We will wait, day by day, until we make our next step to get to Germany. There is no way back.
Abdul Rahim, 43
“I didn’t hesitate to leave,” he said. “When you feel like your childrens’ life is in danger, you don’t care about anything else. We heard that the border closed two days ago. We will wait, day by day, until we make our next step to get to Germany. There is no way back.”
Muhammad, 36, was holding a little girl in his arms, sleeping, exhausted. He comes from the city of Mazar-i-Sharif, where he was a tailor. But when the Taliban took over the city, he wasn’t allowed to work anymore.
Muhammad’s family traveled for a month. “At the Iranian border, we were beaten up pretty heavily,” he said. “The Iranian police don’t hesitate to shoot. From Turkey, we crossed to Greece on a boat which was steered by refugees. The Turkish traffickers just led us to the shore, gave us the boat and told us to cross on our own.”
Muhammad said his son has burns on his hands from a fire he made in Turkey trying to warm up, and his daughter is battling a fever.

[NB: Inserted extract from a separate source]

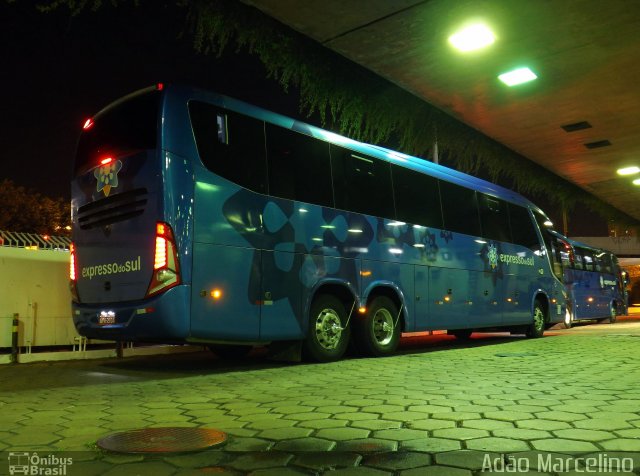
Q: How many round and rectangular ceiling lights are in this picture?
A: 4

His family has been sleeping poorly for the whole journey, except one night when they stayed in a camp in Greece.
Yivaz Ali, 23
Yivaz Ali, 23, is from the Afghan capital Kabul, where he worked as a clerk. He arrived in Greece about a month ago and wants to get to Germany, where members of his family live in a camp.
“I went on the journey alone – my family stayed in Afghanistan,” he said. “Along the way, I made five good friends. We are all of the same age and we travel together.”
Ali sleeps in the square, and thinks this is what he will be doing until the border opens.
“I don’t want to stay in a camp. You feel isolated, while on the square at least you have the feeling that you get the news faster. All we want is that the borders from here to Germany open,” he said.
He said he talked to traffickers who offered to transport him to Germany inside a truck. But he didn’t have enough money.
“I am waiting for the European governments to help me, not these people,” he said.